He rubbed as his temples, feeling as if a headache was trying to take hold. It left him feeling inadequate. At the same time, he couldn’t read Winchester or Price as he could other people. He couldn’t read Doc, either, but he felt Doc’s anger. From Winchester and Price, however, he felt nothing. And until he perfected his abilities, he’d leave those two alone, just as he would Doc.
As he watched Emma in Winchester’s arms, he felt her pain and fed greedily on the guilt that radiated through her. She grieved for Jillian McComb. Grief was like an unending feast and Emma’s guilt was like icing on a cake. Like a bird listening overhead, he learned that, for some silly reason he didn’t understand, she blamed herself for Jillian’s death. He smiled and formed a new plan. He would finish developing his abilities; he would reach that level of feeling as a man. Then Emma would look at him. He would make her love him and then let her kill James Winchester. Then the two of them would be together forever.
He let Emma experience kissing James. He relished in the passion he felt flow through her, knowing he would someday bring that same, if not stronger, passion to her body. He licked his lips in greedy anticipation and thought he could almost taste Emma. And for the first time in decades, he thought he felt the real stirring of life below his belt. But it fluttered away quickly.
Soon, he reassured himself. Soon it would last.
He lingered in the police station and allowed himself to touch Emma as briefly as an eagle might sweep past her with nothing more than a brush of the feathers of its wing. Then he smiled as he flew away and left her alone with the police chief. He might not be able to have Emma yet. But there was Lily, and if she didn’t bring him into his full powers, there were others.
Chapter Fourteen
Sensual Touch
“Emma?” He held her closer, tighter, knowing without a doubt that as soon as the question came out she would try to move away from him.
“Hmmm?”
She seemed comfortable against his chest. James took a heavy breath. “You were close to him,” he began. He felt her stiffen in his arms, but he didn’t let the action stop him. “Did you open your eyes at all? Did you see him or any part of him at all?”

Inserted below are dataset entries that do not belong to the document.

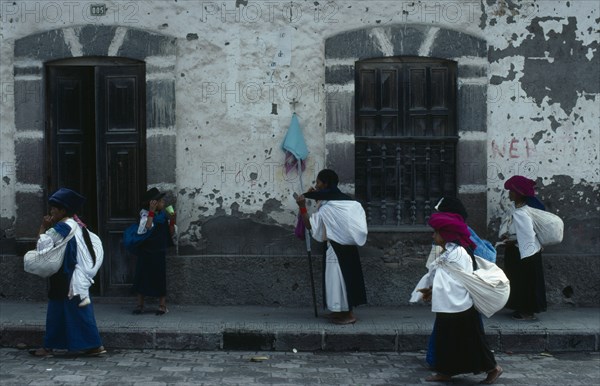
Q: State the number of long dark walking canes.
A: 1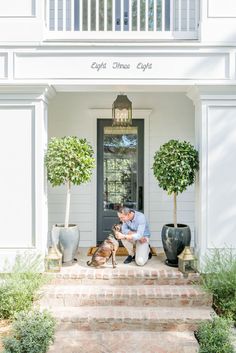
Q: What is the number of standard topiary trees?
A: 2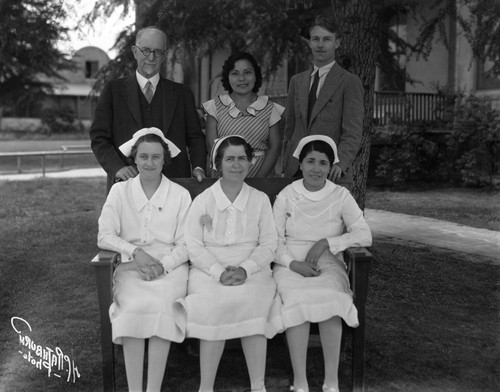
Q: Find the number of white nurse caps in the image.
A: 3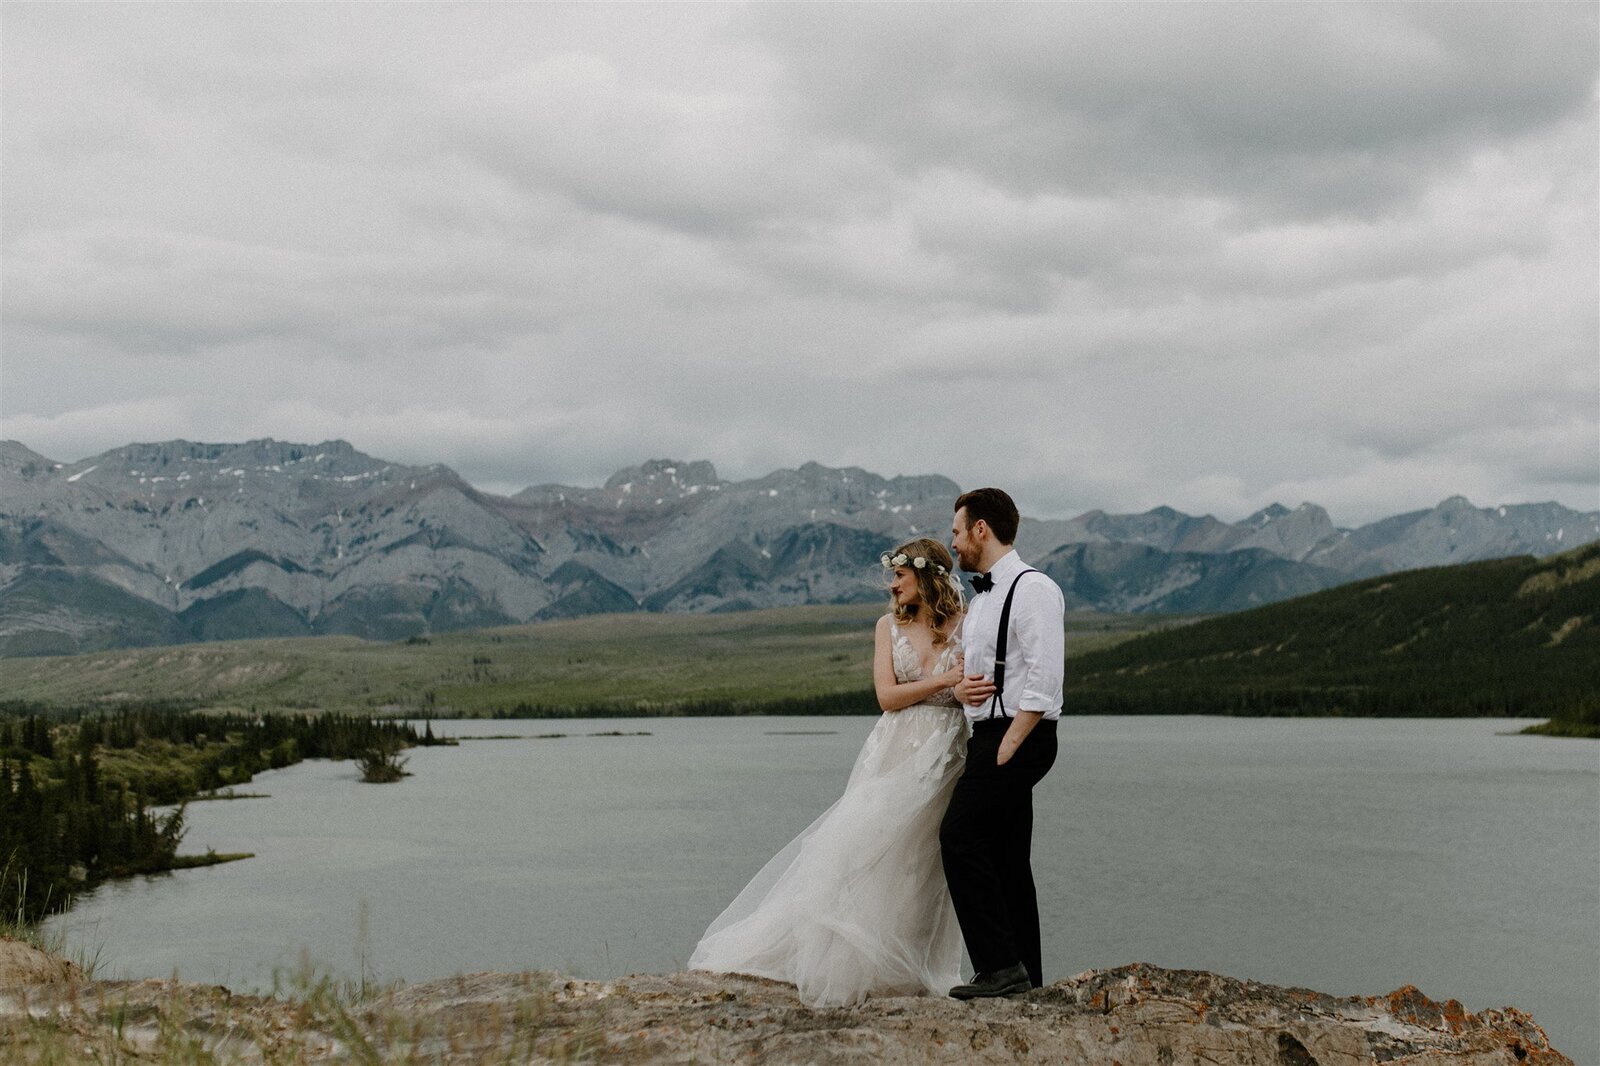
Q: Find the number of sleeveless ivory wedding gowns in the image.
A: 1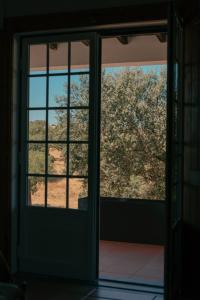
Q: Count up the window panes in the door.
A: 15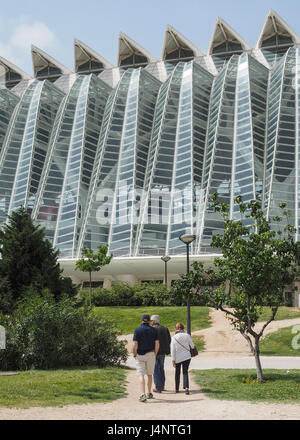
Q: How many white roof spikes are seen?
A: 7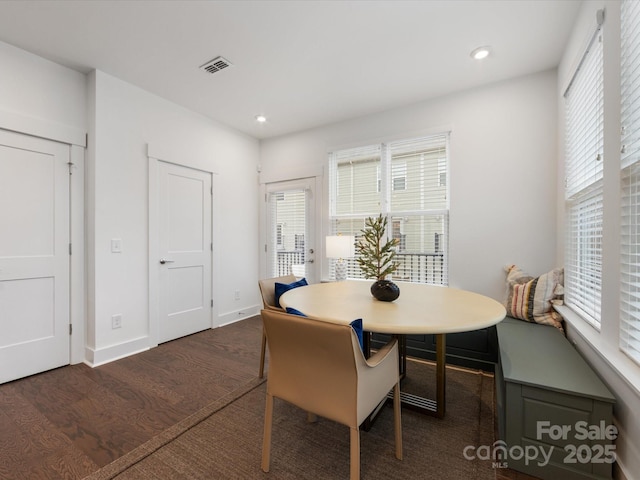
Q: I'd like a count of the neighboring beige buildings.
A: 1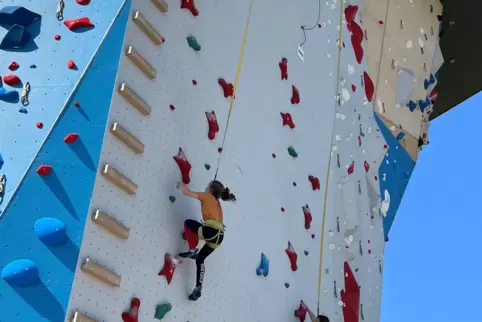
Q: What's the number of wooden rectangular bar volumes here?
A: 9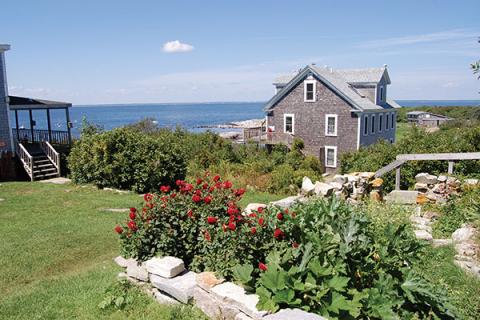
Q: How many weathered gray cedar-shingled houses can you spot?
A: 1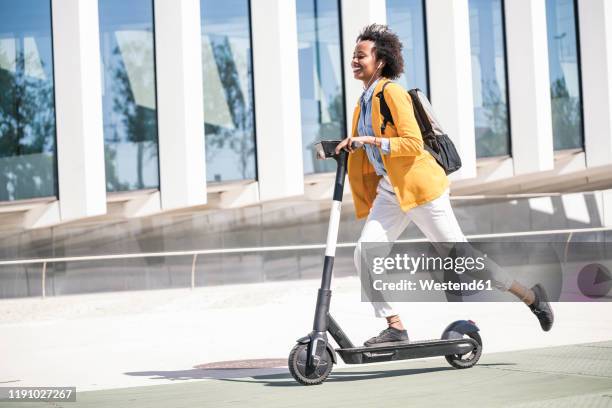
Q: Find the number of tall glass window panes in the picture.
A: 7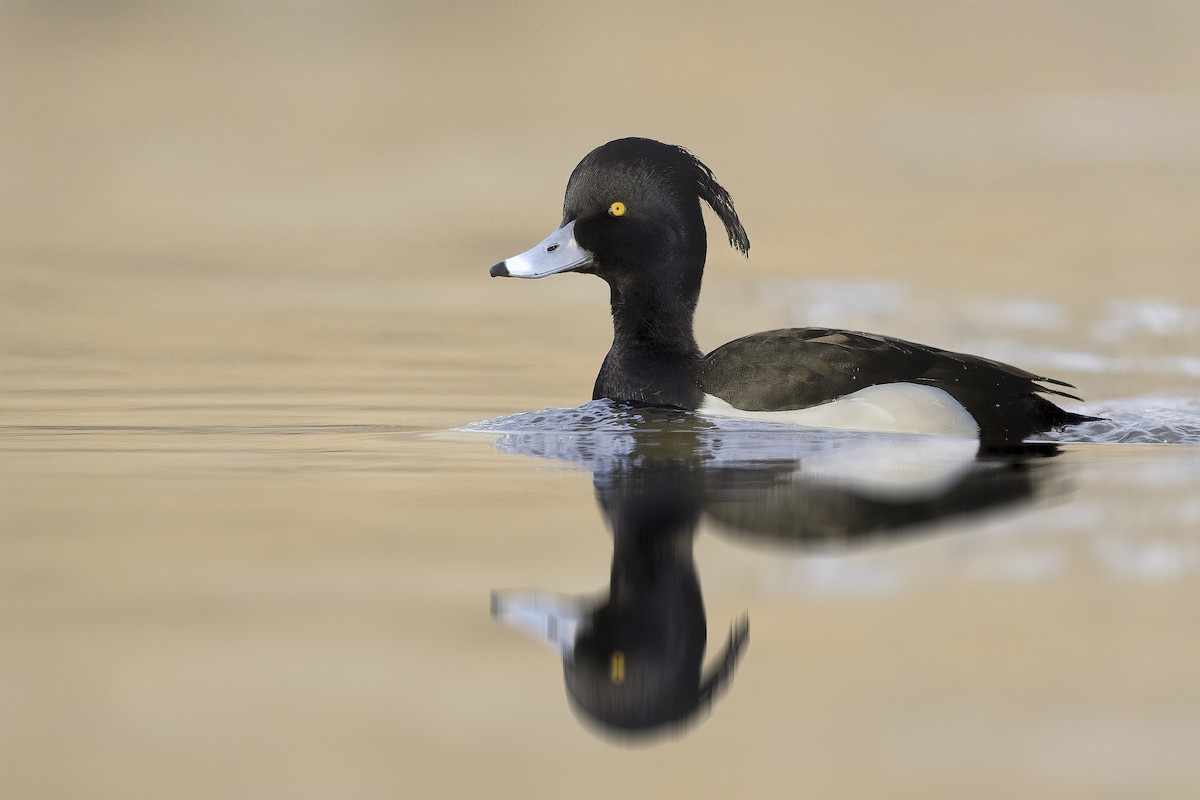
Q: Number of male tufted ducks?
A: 1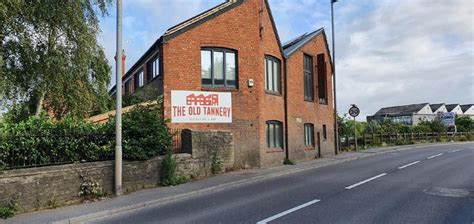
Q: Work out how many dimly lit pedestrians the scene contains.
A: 0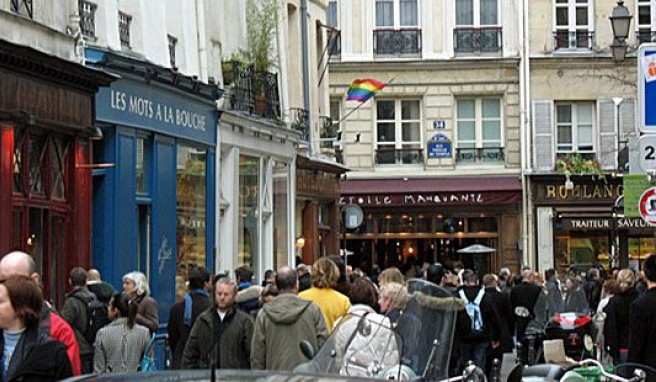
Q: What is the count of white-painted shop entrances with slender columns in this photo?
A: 1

He hadn’t been wrong; she tried to move out of his grasp. “No . . .”
He wasn’t sure if her “no” was an answer to his questions or a refusal to listen to him and have this conversation. “Em, don’t pull away from me.” His heart ached with the pain he felt wash through her. “Please, just listen. You are the only one who has ever survived him, don’t you see that?”
“I can’t . . . I don’t want to think about this.”
“You have to. More people may die if you don’t. Is there anything you can remember that might help us?”
“I don’t remember anything. I never opened my eyes. I was so terrified I couldn’t look.”
The pain he felt in her body poured out into her words, and James tightened his arms around her. “I won’t let him hurt you again. I promise.” Then he was sorry for his words. What if he couldn’t protect her?
Then what he’d said to Deke was true—he would die with her.
“Don’t promise that. We both know how the impossible can happen.”
He leaned down and kissed the top of her head, unable to speak.
“I’m sorry,” Emma said as she drew away from James and wiped her eyes with the backs of her hands.
“Sorry for what?” He seemed to follow her, reluctant to let her go.
“Crying in your arms. I hate being so out of control. It makes me feel weak and angry. And then I think about how horrifying this is, and I feel sick.” She visibly shuddered, her fists clenched at her sides. This is really getting to me,” she said.
“It’s all right. I rather liked it—not the part about you being out of control, of course, but the part about you in my arms. And I haven’t seen you even close to weak yet.” He grinned at her.
She let out a frustrated huff. “It’s a little scary that it’s so easy.”
“What’s easy?”
“The being in your arms part,” she admitted.
“Why is that so scary?”
“Because I’ve spent so much time trying to distance myself from everyone, especially men, and yet being close to you seems like the most natural thing in the world to me,” Emma said, trying to explain, but knowing it wasn’t really much of an explanation.
“Perhaps that’s where you’re supposed to be,” James replied.
Emma was about to ask him to explain what he meant when something touched her. The touch moved right across her back, a light brush, as if someone ran a feather across her skin from one edge of her back to just above her hip bone on the other side. “Did you feel that?” Emma asked, turning around even though she knew the two of them were still alone.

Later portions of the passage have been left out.